:: YOUR TASK ::
Copy the lines below exactly, starting at the line that contains "Q: Give a count of the metal crown ornaments." and stopping after the last line, and include no other lines.

[Extracted records]
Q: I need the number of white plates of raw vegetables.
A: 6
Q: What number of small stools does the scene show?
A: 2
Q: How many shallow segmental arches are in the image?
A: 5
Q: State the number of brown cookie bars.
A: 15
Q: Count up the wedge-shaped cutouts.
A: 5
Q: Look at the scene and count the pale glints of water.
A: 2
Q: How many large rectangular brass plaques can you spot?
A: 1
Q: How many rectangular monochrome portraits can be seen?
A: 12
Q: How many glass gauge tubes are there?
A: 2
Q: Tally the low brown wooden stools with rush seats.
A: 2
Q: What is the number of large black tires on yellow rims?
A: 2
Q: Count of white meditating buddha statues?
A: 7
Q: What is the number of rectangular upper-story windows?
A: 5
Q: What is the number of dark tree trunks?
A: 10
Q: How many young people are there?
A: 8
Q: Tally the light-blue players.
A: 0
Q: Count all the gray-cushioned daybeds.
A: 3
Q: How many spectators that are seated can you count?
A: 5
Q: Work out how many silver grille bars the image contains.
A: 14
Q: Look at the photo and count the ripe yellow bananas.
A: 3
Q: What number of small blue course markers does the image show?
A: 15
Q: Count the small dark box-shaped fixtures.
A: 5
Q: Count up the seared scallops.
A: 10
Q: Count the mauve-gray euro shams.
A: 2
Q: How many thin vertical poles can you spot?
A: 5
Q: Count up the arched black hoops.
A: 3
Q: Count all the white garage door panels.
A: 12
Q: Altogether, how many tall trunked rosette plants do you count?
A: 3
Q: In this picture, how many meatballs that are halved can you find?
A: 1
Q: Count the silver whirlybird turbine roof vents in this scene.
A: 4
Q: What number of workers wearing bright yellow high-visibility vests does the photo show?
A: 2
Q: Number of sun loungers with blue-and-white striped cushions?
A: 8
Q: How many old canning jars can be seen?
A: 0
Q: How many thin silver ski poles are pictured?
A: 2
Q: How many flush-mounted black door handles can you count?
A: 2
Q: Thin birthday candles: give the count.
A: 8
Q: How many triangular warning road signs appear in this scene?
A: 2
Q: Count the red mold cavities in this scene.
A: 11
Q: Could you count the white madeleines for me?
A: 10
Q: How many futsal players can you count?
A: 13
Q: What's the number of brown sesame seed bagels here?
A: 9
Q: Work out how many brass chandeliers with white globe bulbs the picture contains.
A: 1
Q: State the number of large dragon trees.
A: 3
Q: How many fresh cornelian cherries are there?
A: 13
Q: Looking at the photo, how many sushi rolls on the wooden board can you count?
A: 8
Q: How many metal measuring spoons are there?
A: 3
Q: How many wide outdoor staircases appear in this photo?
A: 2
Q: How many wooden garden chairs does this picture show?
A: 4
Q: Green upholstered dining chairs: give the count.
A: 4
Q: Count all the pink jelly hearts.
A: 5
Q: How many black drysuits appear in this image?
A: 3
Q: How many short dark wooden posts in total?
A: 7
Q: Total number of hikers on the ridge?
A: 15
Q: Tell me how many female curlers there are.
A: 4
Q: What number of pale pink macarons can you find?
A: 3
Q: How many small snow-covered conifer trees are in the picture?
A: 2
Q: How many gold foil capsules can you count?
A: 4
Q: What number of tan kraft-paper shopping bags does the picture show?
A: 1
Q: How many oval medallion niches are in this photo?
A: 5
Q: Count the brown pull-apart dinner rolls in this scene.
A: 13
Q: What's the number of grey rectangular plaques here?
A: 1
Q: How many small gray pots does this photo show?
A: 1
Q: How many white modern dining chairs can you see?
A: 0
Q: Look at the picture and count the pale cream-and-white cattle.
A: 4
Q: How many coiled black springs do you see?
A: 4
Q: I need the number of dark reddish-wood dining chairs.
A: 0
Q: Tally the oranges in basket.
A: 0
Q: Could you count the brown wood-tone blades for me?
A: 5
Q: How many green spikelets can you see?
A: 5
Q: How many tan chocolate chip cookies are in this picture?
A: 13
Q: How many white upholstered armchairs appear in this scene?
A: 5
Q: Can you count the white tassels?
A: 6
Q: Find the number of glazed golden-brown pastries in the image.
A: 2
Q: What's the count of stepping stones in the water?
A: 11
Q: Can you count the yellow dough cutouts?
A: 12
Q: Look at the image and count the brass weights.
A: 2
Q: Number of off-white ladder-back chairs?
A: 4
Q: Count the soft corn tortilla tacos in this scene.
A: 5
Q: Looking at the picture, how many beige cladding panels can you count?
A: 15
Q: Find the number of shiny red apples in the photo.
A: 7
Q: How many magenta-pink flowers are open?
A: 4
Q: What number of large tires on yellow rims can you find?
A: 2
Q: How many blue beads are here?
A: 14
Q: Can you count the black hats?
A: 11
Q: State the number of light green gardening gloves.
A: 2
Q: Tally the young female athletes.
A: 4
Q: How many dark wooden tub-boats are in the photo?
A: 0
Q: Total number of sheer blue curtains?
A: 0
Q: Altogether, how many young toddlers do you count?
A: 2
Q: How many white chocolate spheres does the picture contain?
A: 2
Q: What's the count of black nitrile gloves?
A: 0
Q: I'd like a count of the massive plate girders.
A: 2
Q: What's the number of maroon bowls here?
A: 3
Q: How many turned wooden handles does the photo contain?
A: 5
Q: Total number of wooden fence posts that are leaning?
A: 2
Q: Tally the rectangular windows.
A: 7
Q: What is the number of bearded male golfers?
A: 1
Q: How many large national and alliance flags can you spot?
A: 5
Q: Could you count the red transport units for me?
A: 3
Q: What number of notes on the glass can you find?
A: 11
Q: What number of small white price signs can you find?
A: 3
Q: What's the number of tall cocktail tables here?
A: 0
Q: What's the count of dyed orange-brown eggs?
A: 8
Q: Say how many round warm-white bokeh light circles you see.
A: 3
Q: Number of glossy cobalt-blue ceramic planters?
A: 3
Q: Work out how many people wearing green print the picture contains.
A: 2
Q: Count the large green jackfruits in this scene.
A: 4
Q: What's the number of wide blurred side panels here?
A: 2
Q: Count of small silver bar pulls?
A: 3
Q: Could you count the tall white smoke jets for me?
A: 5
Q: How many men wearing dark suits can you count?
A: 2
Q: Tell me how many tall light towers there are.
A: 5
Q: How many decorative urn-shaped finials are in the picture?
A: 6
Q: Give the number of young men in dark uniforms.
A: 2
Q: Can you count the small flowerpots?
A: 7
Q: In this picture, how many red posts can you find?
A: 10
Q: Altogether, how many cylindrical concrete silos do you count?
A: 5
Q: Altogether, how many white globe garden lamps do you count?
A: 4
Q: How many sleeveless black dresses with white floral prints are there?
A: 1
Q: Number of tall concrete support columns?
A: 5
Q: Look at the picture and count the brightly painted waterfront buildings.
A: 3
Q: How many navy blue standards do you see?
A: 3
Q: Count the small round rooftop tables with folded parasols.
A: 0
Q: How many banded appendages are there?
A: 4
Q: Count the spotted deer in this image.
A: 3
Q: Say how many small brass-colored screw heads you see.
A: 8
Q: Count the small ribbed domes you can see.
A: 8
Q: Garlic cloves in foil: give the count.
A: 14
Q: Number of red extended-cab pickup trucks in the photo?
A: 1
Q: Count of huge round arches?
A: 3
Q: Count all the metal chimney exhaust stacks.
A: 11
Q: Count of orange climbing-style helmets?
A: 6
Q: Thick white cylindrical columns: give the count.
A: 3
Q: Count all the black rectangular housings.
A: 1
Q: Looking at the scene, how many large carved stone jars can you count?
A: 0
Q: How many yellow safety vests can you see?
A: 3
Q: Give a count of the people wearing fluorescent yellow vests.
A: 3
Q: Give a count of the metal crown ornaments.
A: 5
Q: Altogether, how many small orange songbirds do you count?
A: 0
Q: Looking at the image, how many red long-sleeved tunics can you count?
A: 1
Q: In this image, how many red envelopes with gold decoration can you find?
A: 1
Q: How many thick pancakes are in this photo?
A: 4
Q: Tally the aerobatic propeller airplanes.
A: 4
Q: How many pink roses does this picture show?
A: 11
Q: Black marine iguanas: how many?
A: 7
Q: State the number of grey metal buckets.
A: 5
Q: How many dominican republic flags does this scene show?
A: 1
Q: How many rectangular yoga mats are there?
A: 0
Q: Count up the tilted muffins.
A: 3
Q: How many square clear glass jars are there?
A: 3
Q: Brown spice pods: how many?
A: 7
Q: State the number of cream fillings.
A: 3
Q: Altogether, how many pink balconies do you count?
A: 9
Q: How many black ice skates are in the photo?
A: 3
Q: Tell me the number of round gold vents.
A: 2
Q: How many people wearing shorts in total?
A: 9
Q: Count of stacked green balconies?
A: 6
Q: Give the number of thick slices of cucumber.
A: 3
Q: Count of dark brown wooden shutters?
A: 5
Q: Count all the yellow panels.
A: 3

:: TASK SOLUTION ::
Q: Give a count of the metal crown ornaments.
A: 5
Q: Altogether, how many small orange songbirds do you count?
A: 0
Q: Looking at the image, how many red long-sleeved tunics can you count?
A: 1
Q: In this image, how many red envelopes with gold decoration can you find?
A: 1
Q: How many thick pancakes are in this photo?
A: 4
Q: Tally the aerobatic propeller airplanes.
A: 4
Q: How many pink roses does this picture show?
A: 11
Q: Black marine iguanas: how many?
A: 7
Q: State the number of grey metal buckets.
A: 5
Q: How many dominican republic flags does this scene show?
A: 1
Q: How many rectangular yoga mats are there?
A: 0
Q: Count up the tilted muffins.
A: 3
Q: How many square clear glass jars are there?
A: 3
Q: Brown spice pods: how many?
A: 7
Q: State the number of cream fillings.
A: 3
Q: Altogether, how many pink balconies do you count?
A: 9
Q: How many black ice skates are in the photo?
A: 3
Q: Tell me the number of round gold vents.
A: 2
Q: How many people wearing shorts in total?
A: 9
Q: Count of stacked green balconies?
A: 6
Q: Give the number of thick slices of cucumber.
A: 3
Q: Count of dark brown wooden shutters?
A: 5
Q: Count all the yellow panels.
A: 3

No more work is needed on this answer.